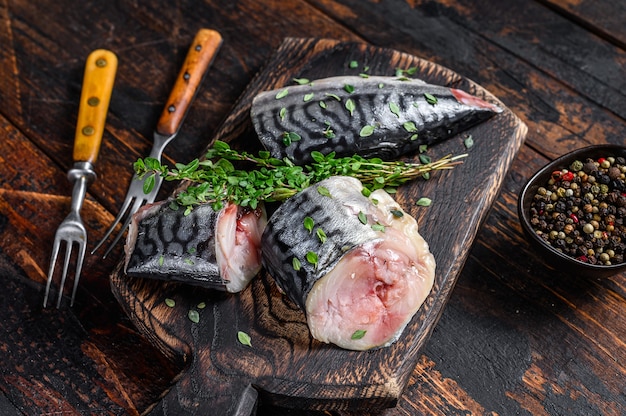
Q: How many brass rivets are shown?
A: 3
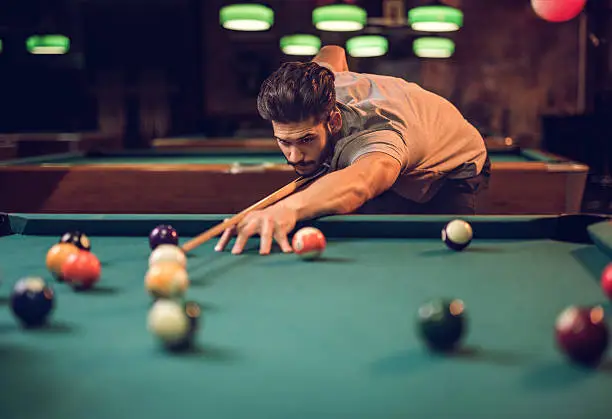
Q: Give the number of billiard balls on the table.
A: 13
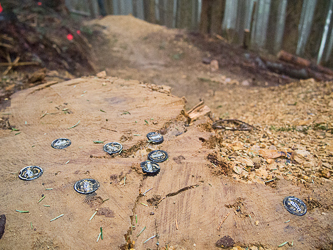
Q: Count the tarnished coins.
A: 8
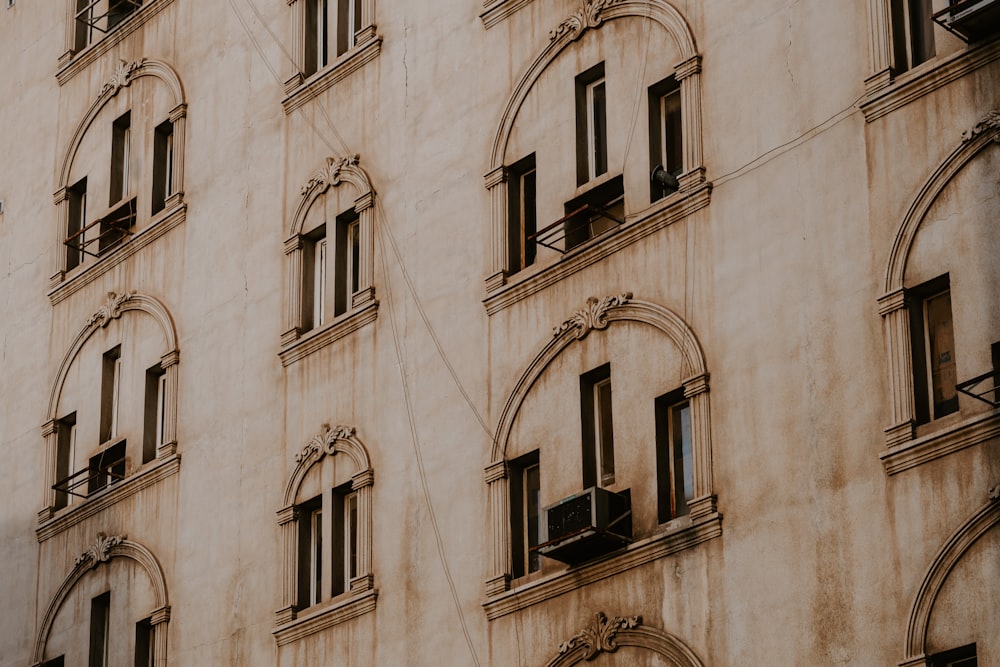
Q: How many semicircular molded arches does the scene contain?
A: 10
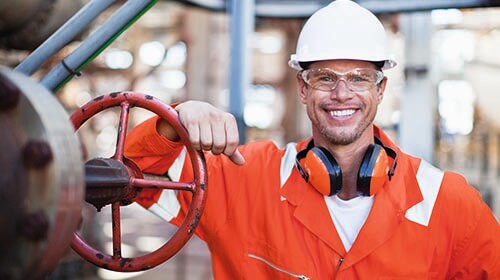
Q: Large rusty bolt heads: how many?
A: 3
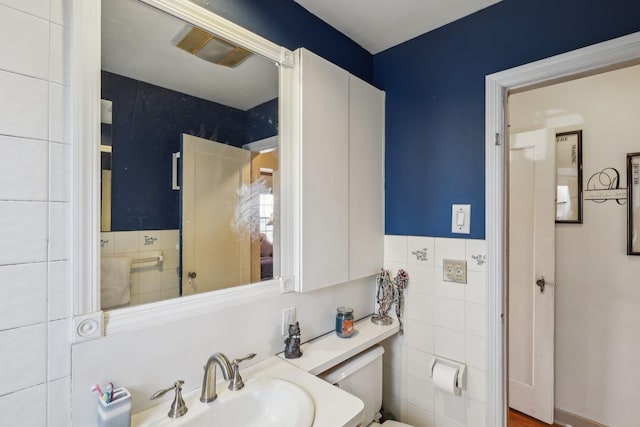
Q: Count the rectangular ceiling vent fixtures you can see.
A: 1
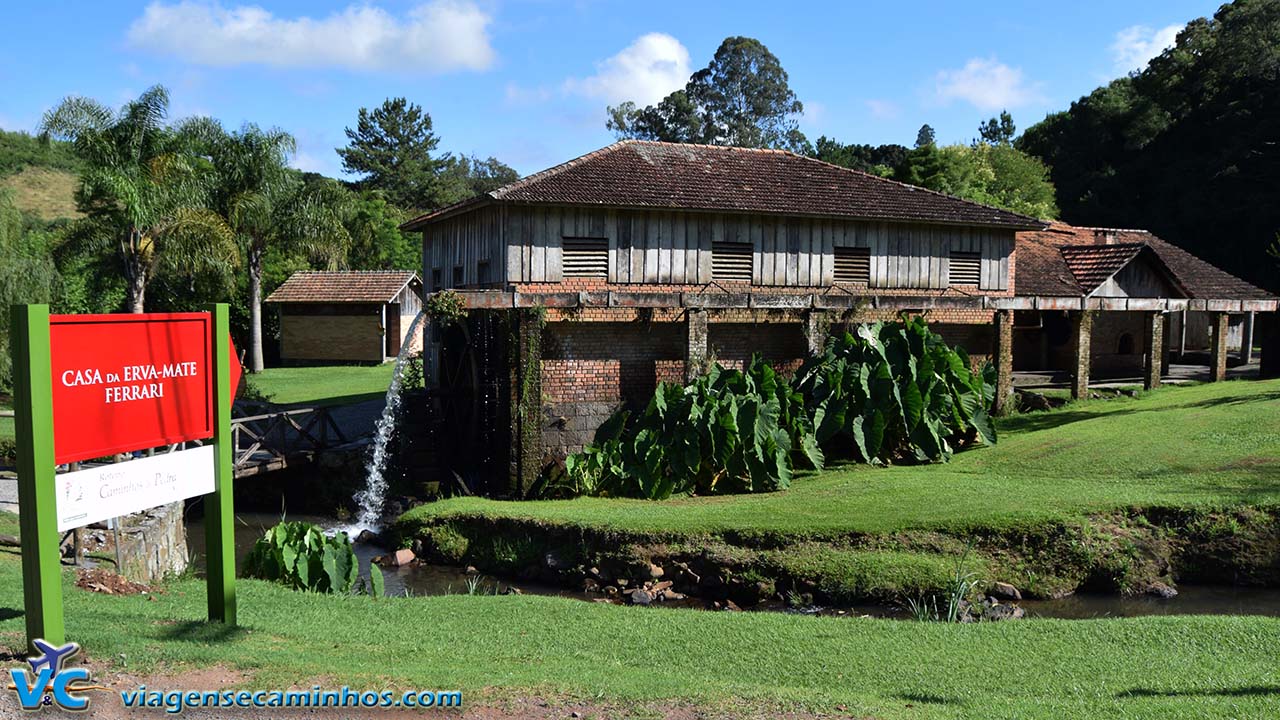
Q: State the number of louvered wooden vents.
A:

▸ **What you are asked to do**
Exact copy, no pictures: reproduce every entry shown above.

▸ **Result below**
Q: How many brass rivets are shown?
A: 3
Q: Give the number of billiard balls on the table.
A: 13
Q: Count the tarnished coins.
A: 8
Q: How many semicircular molded arches does the scene contain?
A: 10
Q: Large rusty bolt heads: how many?
A: 3
Q: Count the rectangular ceiling vent fixtures you can see.
A: 1
Q: State the number of louvered wooden vents.
A:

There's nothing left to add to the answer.